Japanese architect Arata Isozaki has hit out at the redesign of Zaha Hadid's Tokyo 2020 Olympic stadium, branding it "a monumental mistake" that has left him "in despair".

In a lengthy statement released to the media, 83-year-old Isozaki – one of Japan's leading architects – said he was "shocked" to see the lack of "dynamism" in Zaha Hadid's newest proposal for the 80,000-seat stadium, which was recently redesigned following protests over the original scheme.

Isozaki likened the new proposal to "a turtle waiting for Japan to sink so that it can swim away".

"The sight left me in despair," said the architect, whose own works include the Palau Sant Jordi built in Barcelona for the 1992 Olympic Games and the Palasport Olimpico used during the Turin Winter Olympics of 2006.

"If the stadium gets built the way it is, Tokyo will surely be burdened with a gigantic white elephant," he said.

Hadid's earlier design for the stadium became the focus of controversy when Tokyo won the bid to host the games back in September last year. Architects including Toyo Ito, Sou Fujimoto, Kengo Kuma and Riken Yamamoto voiced their objections to its scale and cost.

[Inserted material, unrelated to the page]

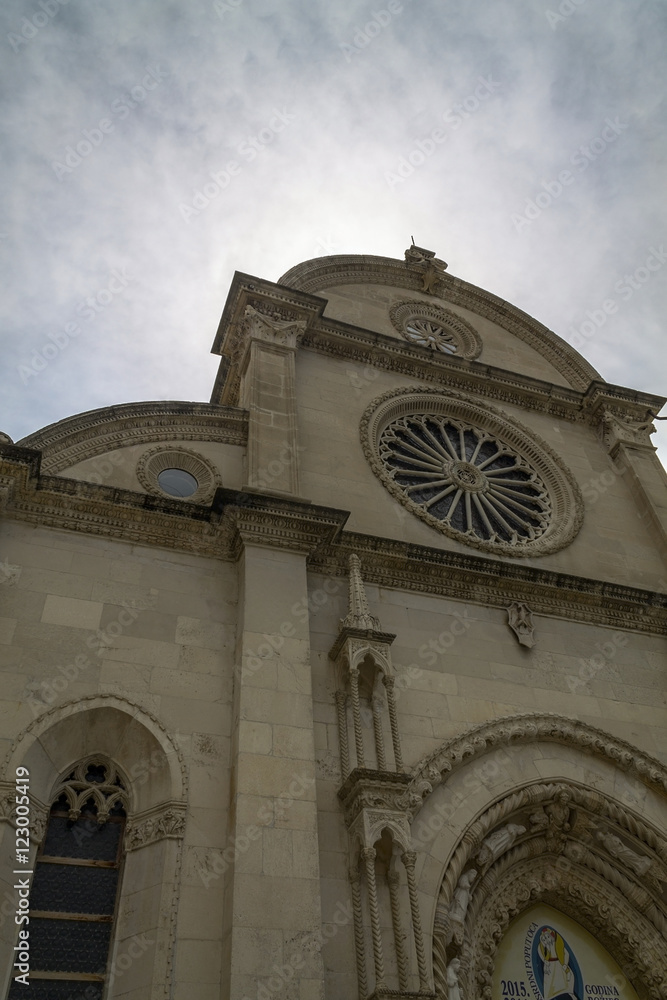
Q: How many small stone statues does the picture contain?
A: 5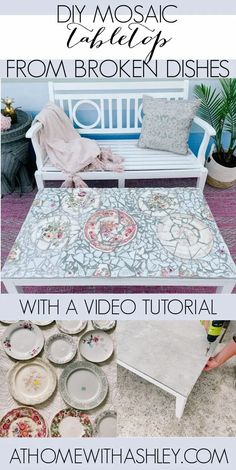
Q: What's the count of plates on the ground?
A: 12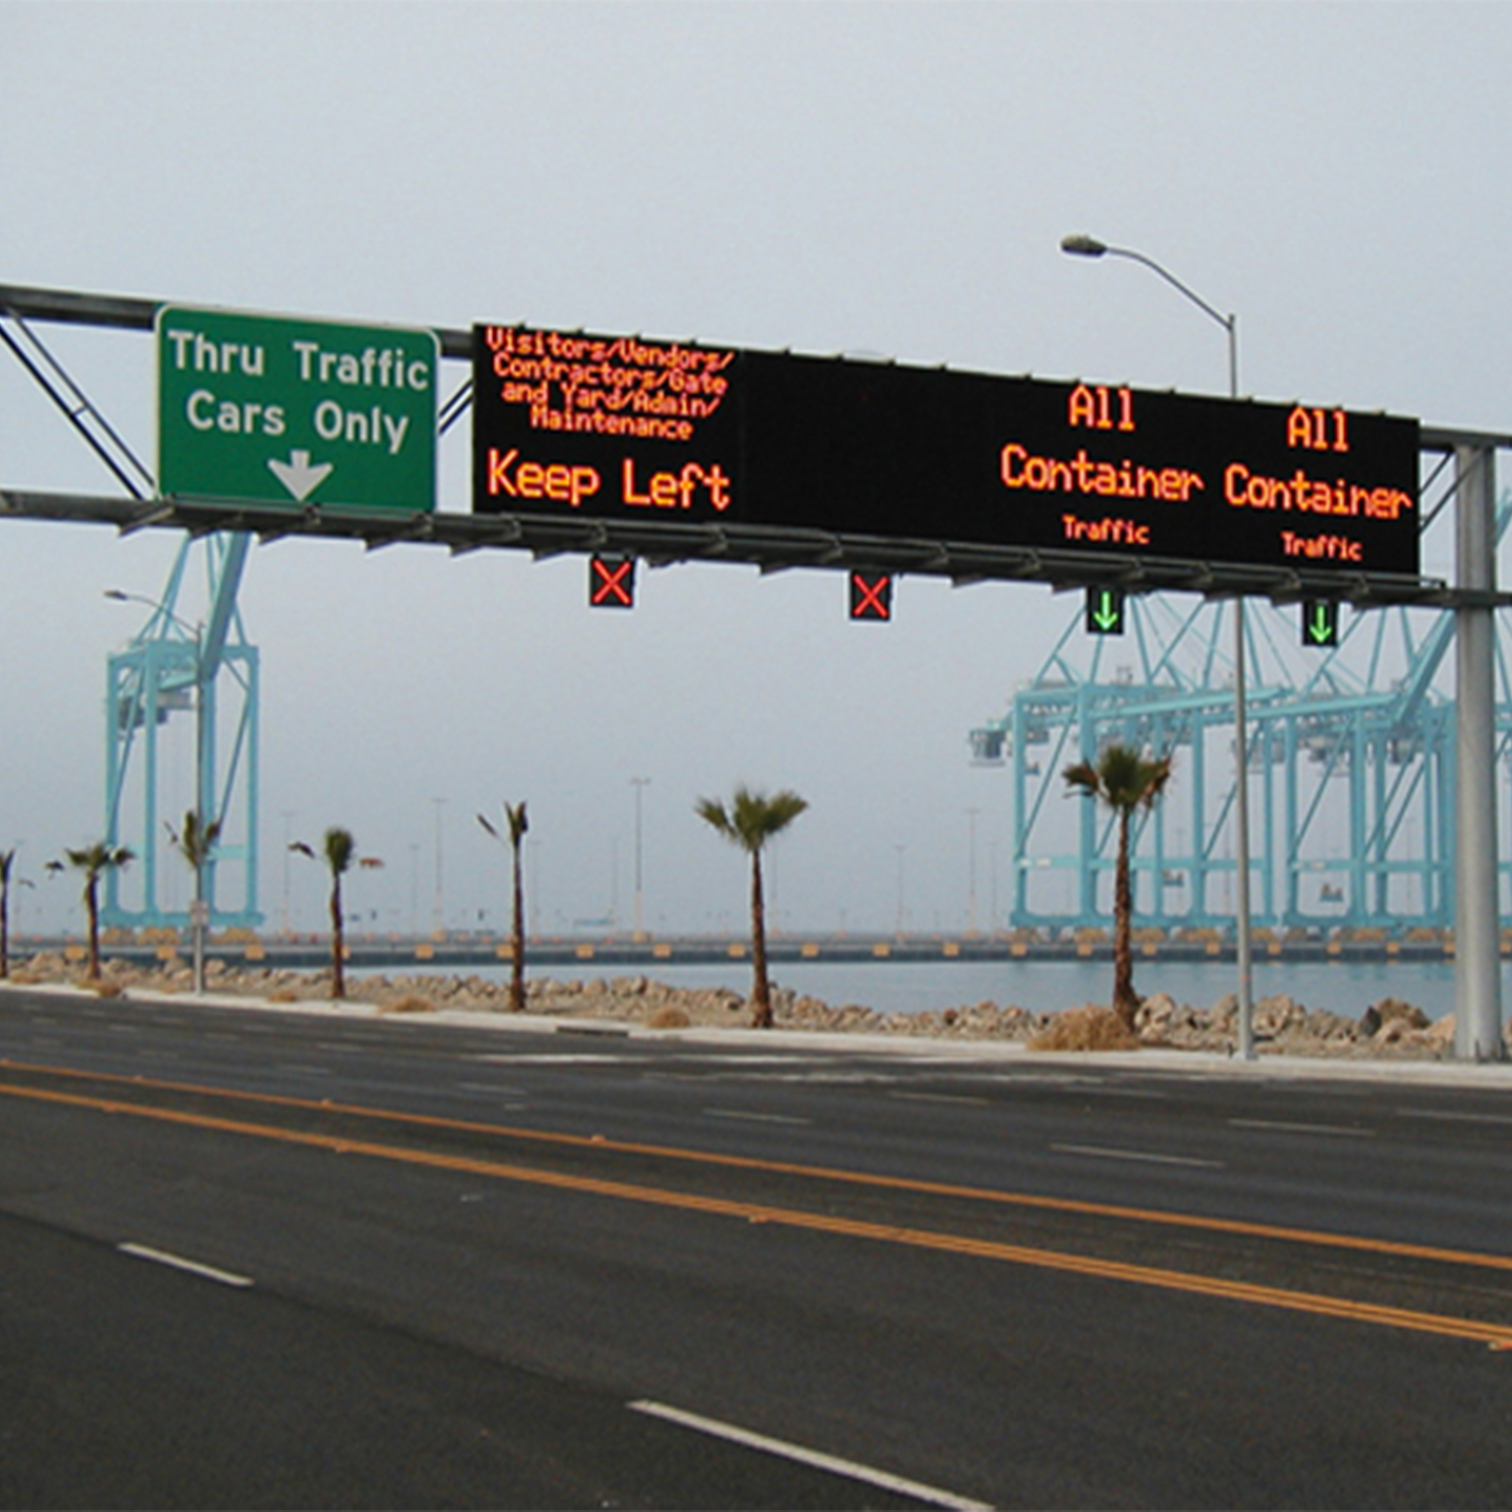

Since then, Hadid has made changes to the shape of the building, specifying materials that will be visually lighter and more cost-efficient – a move that Isozaki said "satisfies nobody".

Isozaki, who saw the proposal exhibited at the Tokyo Opera City Art Gallery in Shinjuku, described the redesign as a compromise to Hadid's artistic vision. If it is built as proposed currently, he believes it will become "a disgrace to future generations".

Isozaki urged the organisers to either return to the original competition-winning design, or allow Hadid to completely redesign the complex.

"Her professional skills are outstanding. No matter how difficult the situation, with personal, active participation she is capable of leaving her signature on the design. However, not even a glimpse of that can be seen in the current revised proposal," he said.

The architect called for the brief to be altered, so that Hadid's stadium will no longer host the opening and closing ceremonies – making the stadium more financially viable.

These, he suggested, could instead be held outside the Imperial Palace moat at a purpose-built venue by SANAA principal Kazuyo Sejima, whose own stadium design was a runner up in the competition.

"By taking this route, we can present an event to the rest of the world that is unconstrained by the traditional size of an arena, against a backdrop of scenery that represents the heart of Japan, not just Tokyo," he said. "By doing so, we can create a new format for the Olympics of the 21st century, here in Tokyo."

Zaha Hadid's firm, who previously designed the aquatics centre for the London 2012 Olympics, responded: "As with all views on both sides of the discussion, we respect Mr Isozaki's right to express his thoughts."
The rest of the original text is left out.